To the Editor:
We disagree with the results of the trial by Blake et al. (1) with regard to the pharmacokinetics of Crinone and Endometrin.
Subjects in their study were healthy fertile women with normal ovulatory cycles and progesterone levels. Progesterone levels vary considerably in normal menstrual cycles, and dosing occurred day 5-8 (1-day dosing) and 7 days later in the luteal phase (multi-day dosing). Therefore, a significant part of the measured progesterone was most likely endogenously produced.
Even if we assume that none of the measured progesterone was endogenous, the data suggest that the blood sample collection may not have adequately estimated the peak and total systemic exposure for Crinone. The estimates for Crinone total systemic exposure by Blake (1) are substantially lower than previously reported (2) (Crinone label).
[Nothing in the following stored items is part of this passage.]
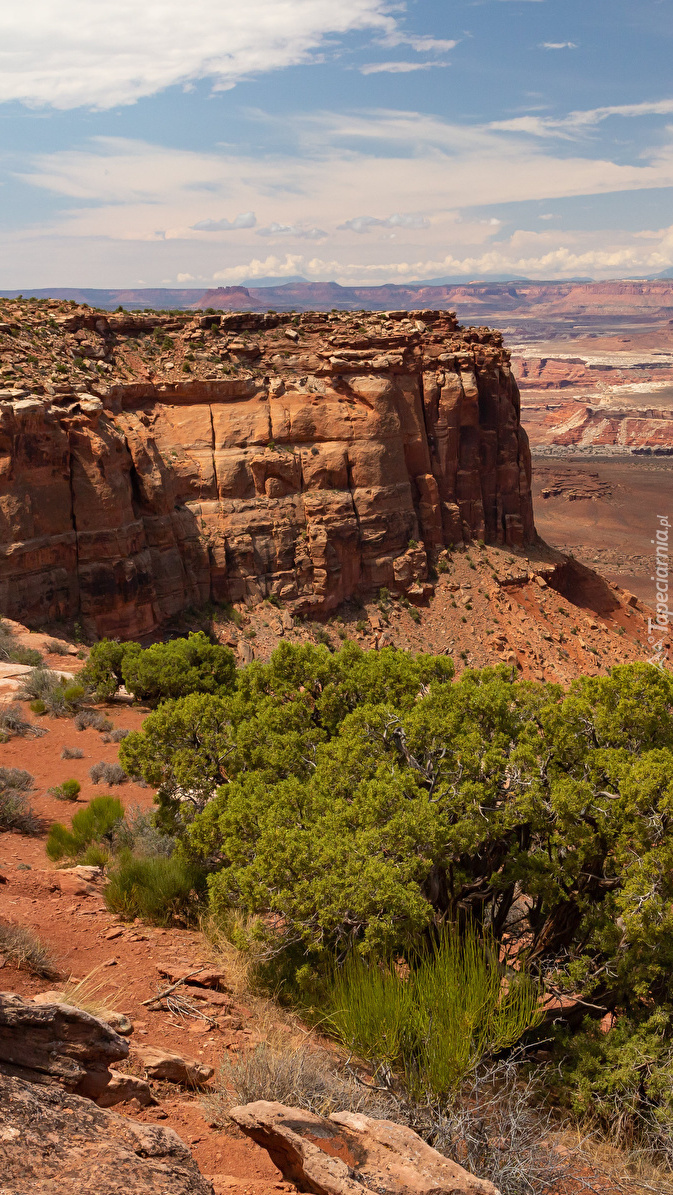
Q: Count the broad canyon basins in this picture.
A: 1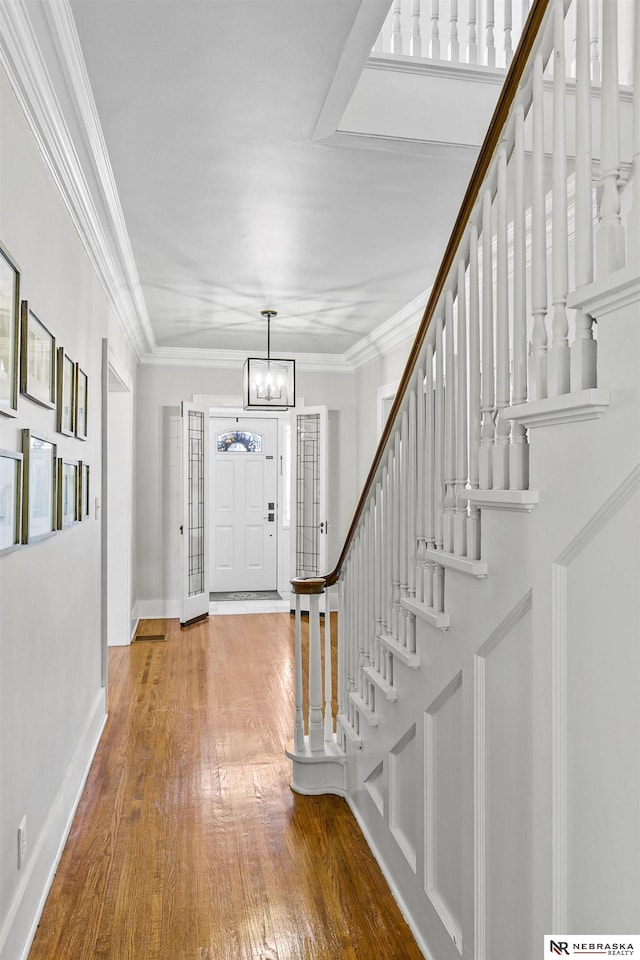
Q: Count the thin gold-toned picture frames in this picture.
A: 8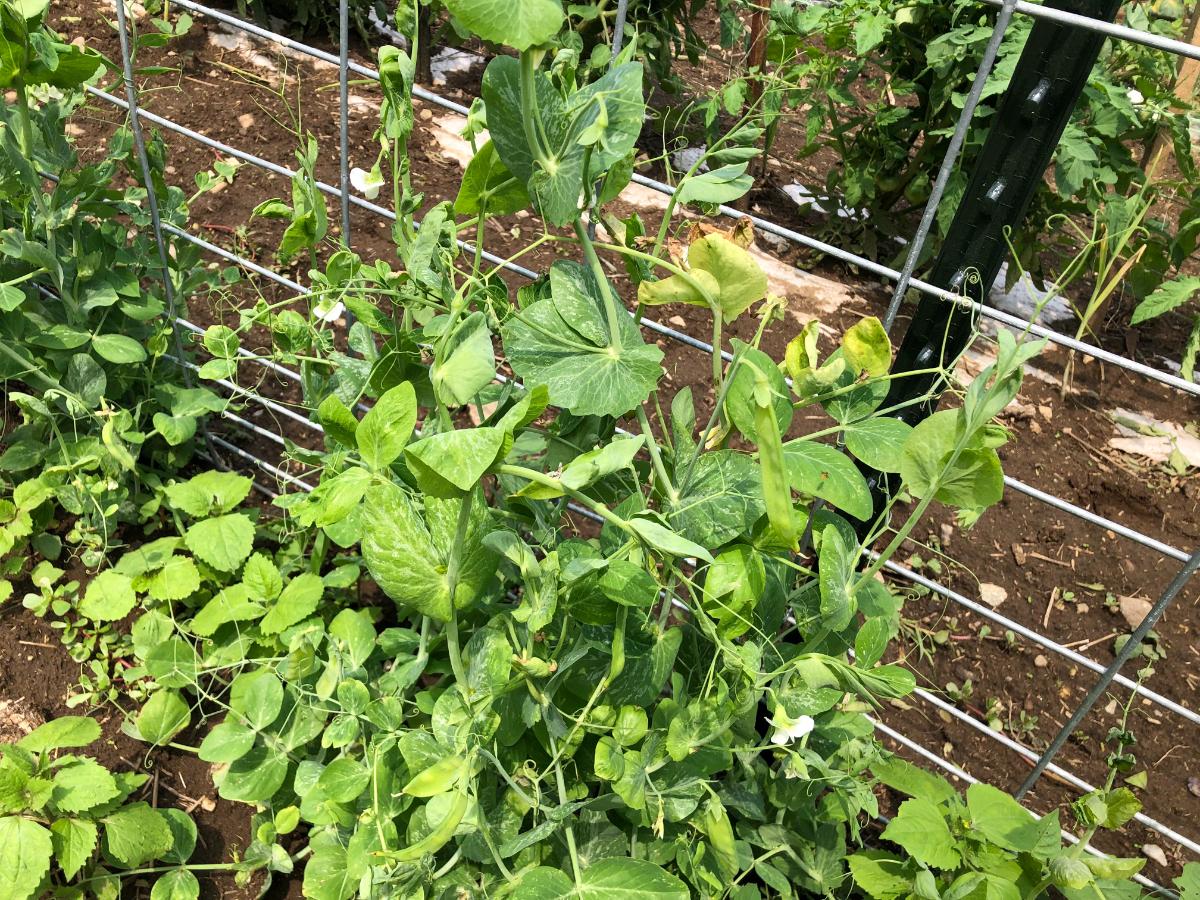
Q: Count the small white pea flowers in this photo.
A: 3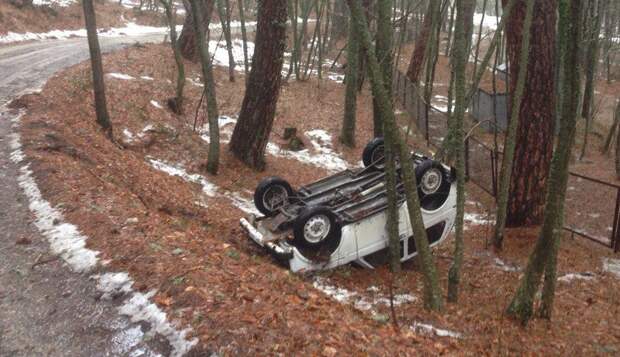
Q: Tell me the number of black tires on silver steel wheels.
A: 4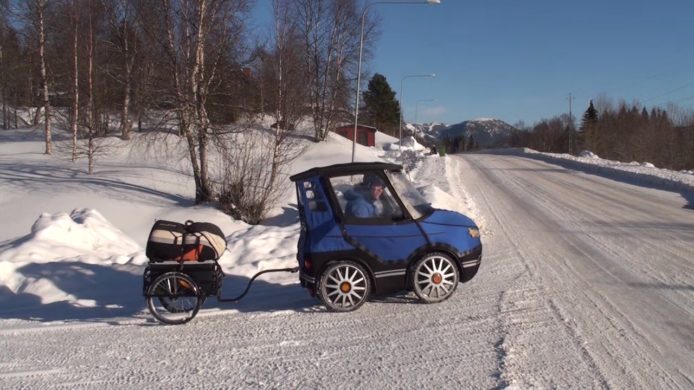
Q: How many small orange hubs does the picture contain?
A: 2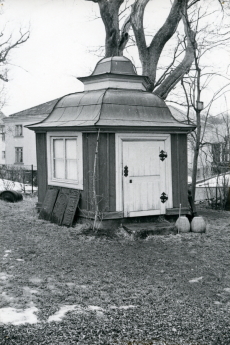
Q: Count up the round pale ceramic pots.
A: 2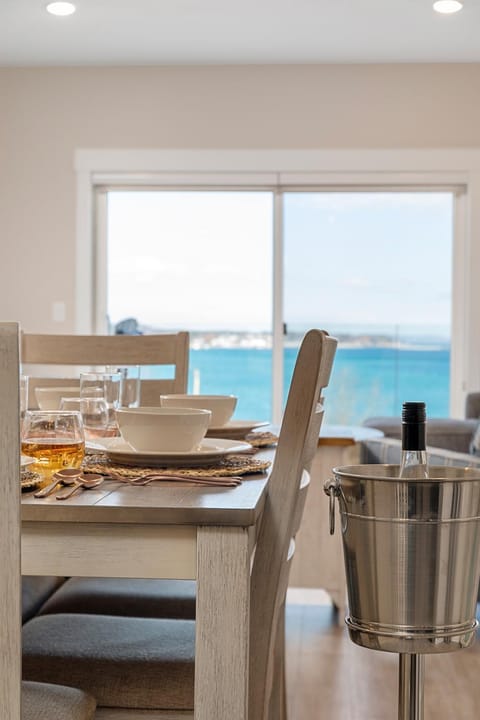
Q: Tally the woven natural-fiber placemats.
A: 3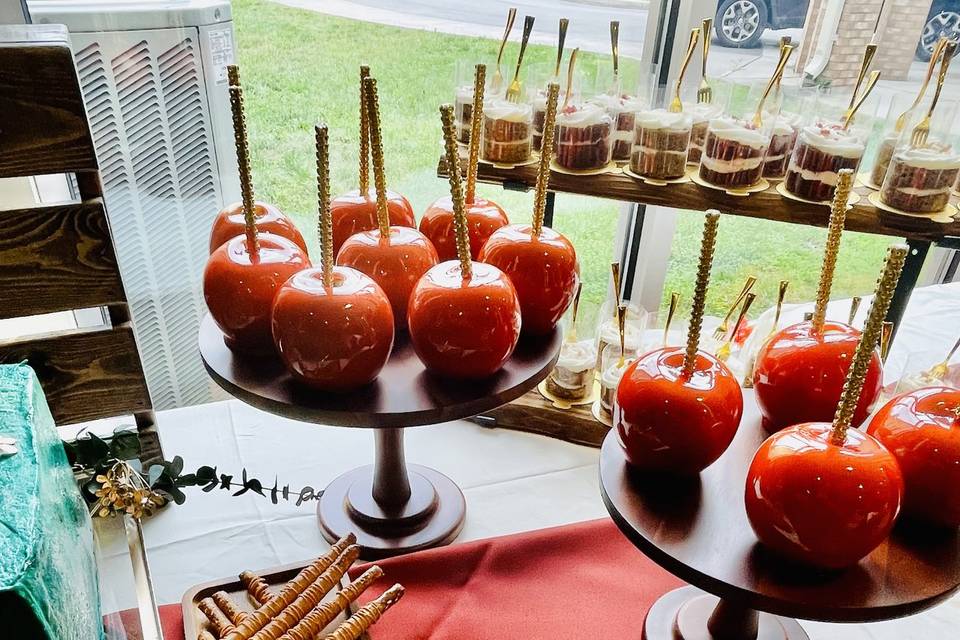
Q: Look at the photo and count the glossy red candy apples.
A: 12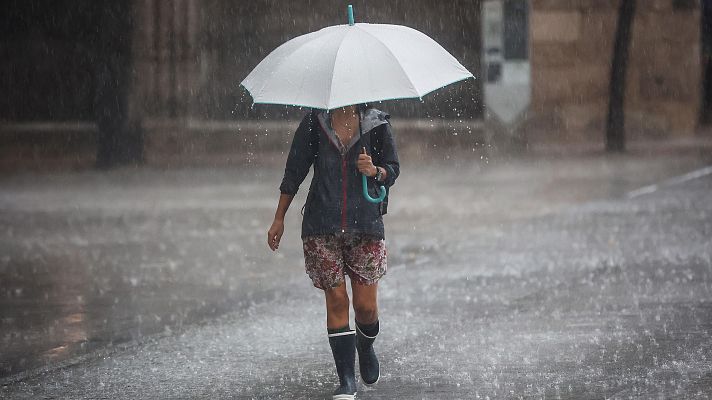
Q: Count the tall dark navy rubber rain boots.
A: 2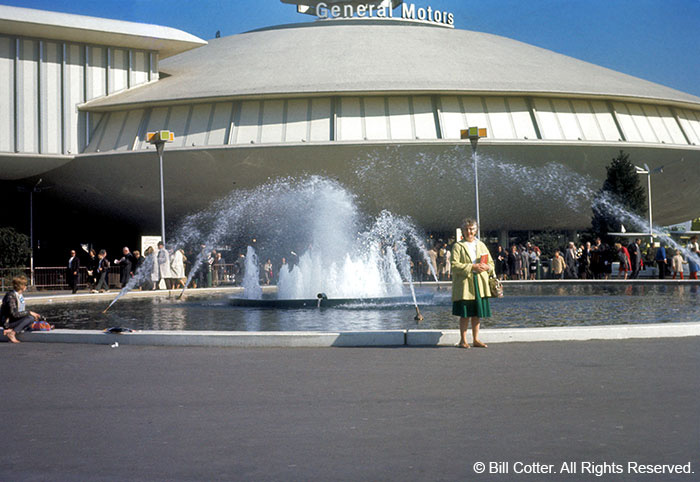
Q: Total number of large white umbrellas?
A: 0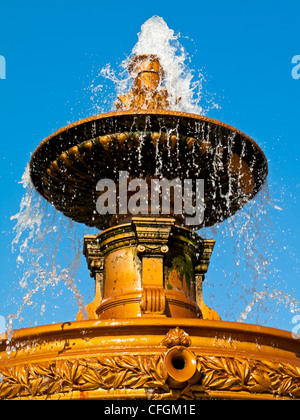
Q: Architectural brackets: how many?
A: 3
In the Blake paper (1), the mean area under the curve (AUC0-24) (Table 2) was 81 ng-h/mL and 264 ng-h/mL following single- and multiple-dose administration, respectively. The corresponding values reported previously were 133 ng-h/mL2 and 167 ng-h/mL (Crinone label, calculated from Cavg 0-24 data) following single dose and 392 ng-h/mL (Crinone label) following multiple doses. An explanation for this discrepancy is the lack of a 6-hour blood sample. With Crinone, the Tmax for progesterone in the previous studies approximated 5-7 hours (compared with 12-13 hours in the present study). The shape of the concentration-time curves for Crinone in figures 1 and 3 supports the conclusion that systemic exposure may not have been adequately estimated.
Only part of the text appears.